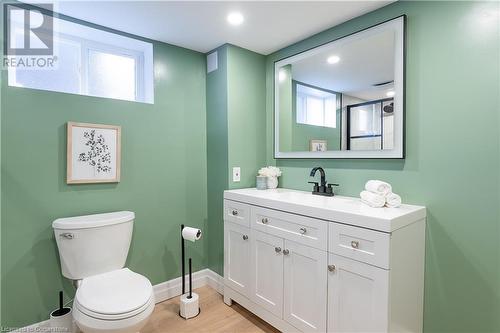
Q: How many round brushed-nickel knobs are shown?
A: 8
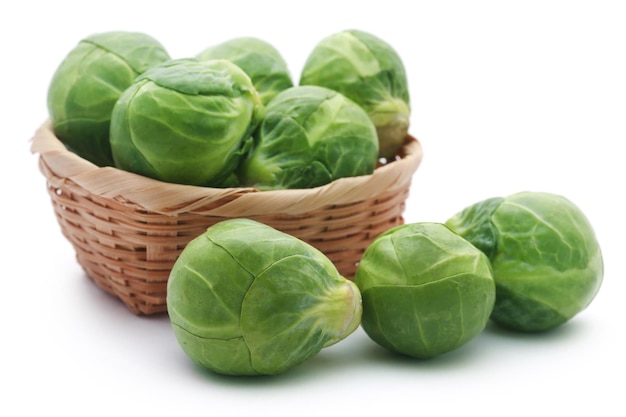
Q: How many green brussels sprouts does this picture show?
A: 8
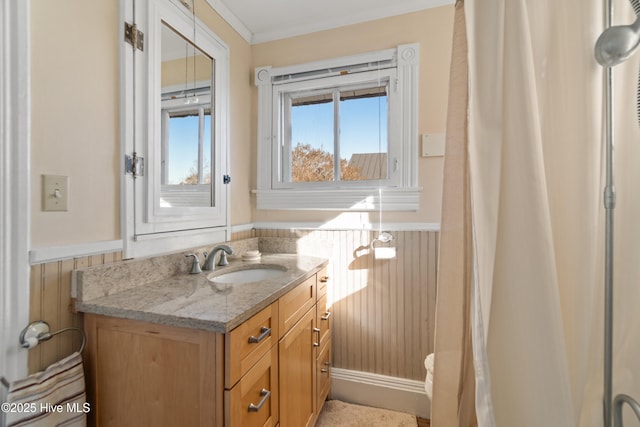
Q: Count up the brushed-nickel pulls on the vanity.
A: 6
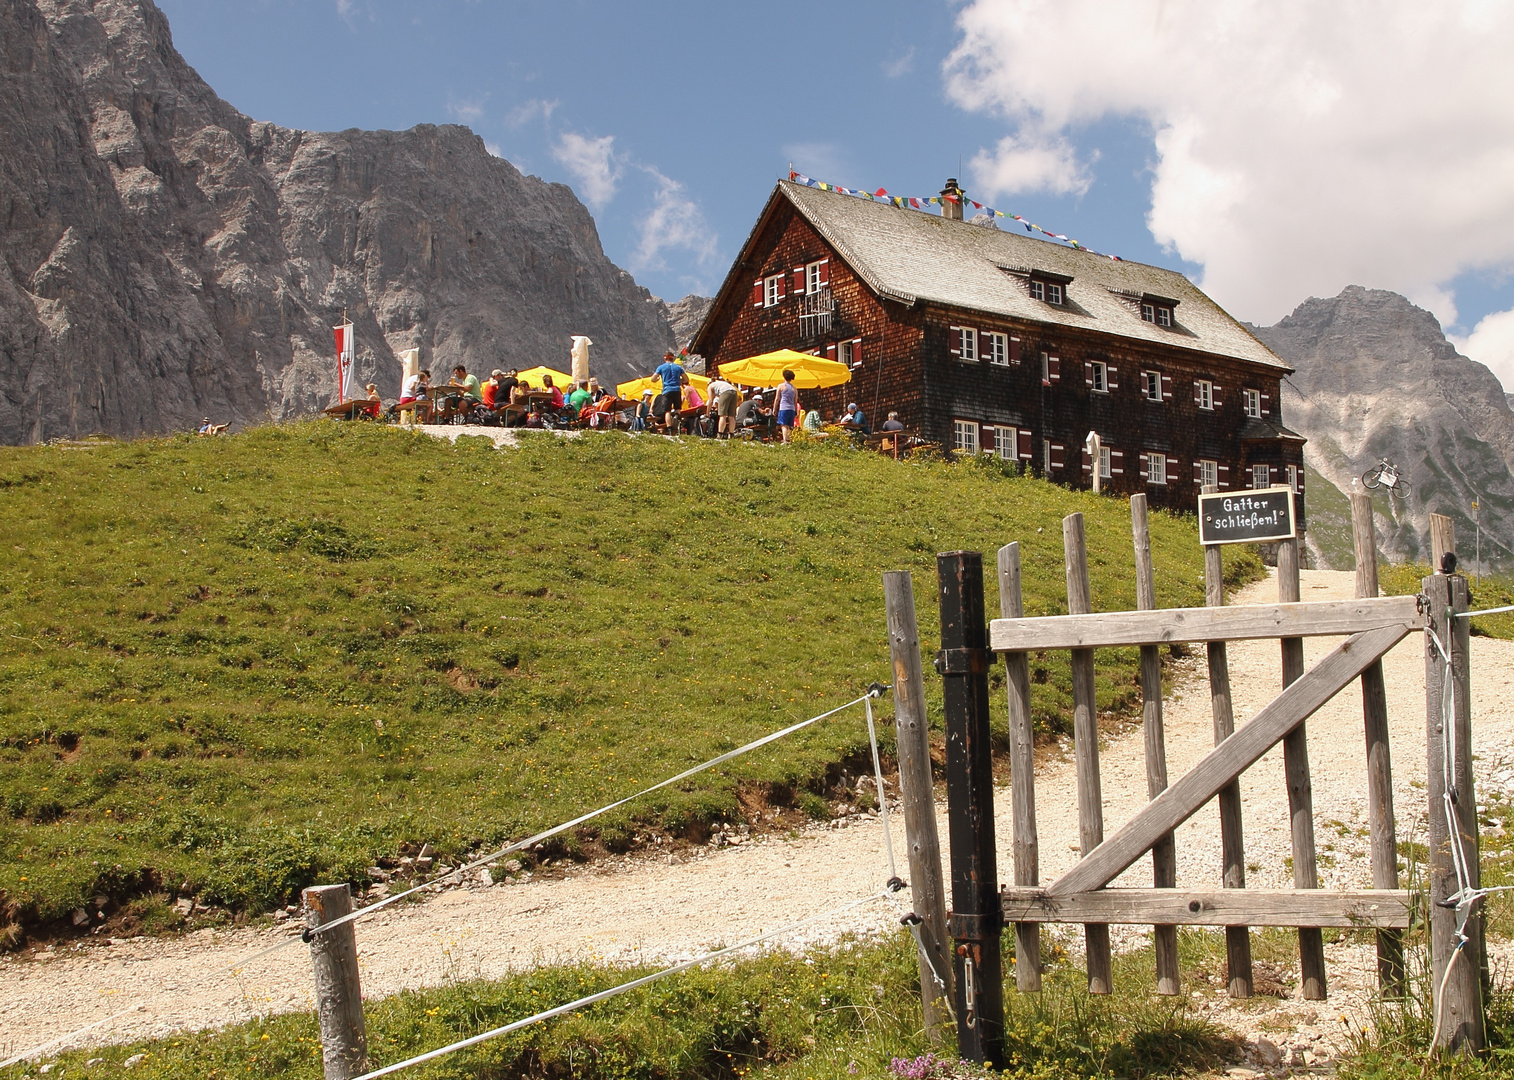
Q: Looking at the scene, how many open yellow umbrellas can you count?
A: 3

ASSIGNED TASK
Please repeat the records above word for word, and do not include the pictures.

REPLY
Q: How many round brushed-nickel knobs are shown?
A: 8
Q: How many green brussels sprouts does this picture show?
A: 8
Q: Count up the brushed-nickel pulls on the vanity.
A: 6
Q: Looking at the scene, how many open yellow umbrellas can you count?
A: 3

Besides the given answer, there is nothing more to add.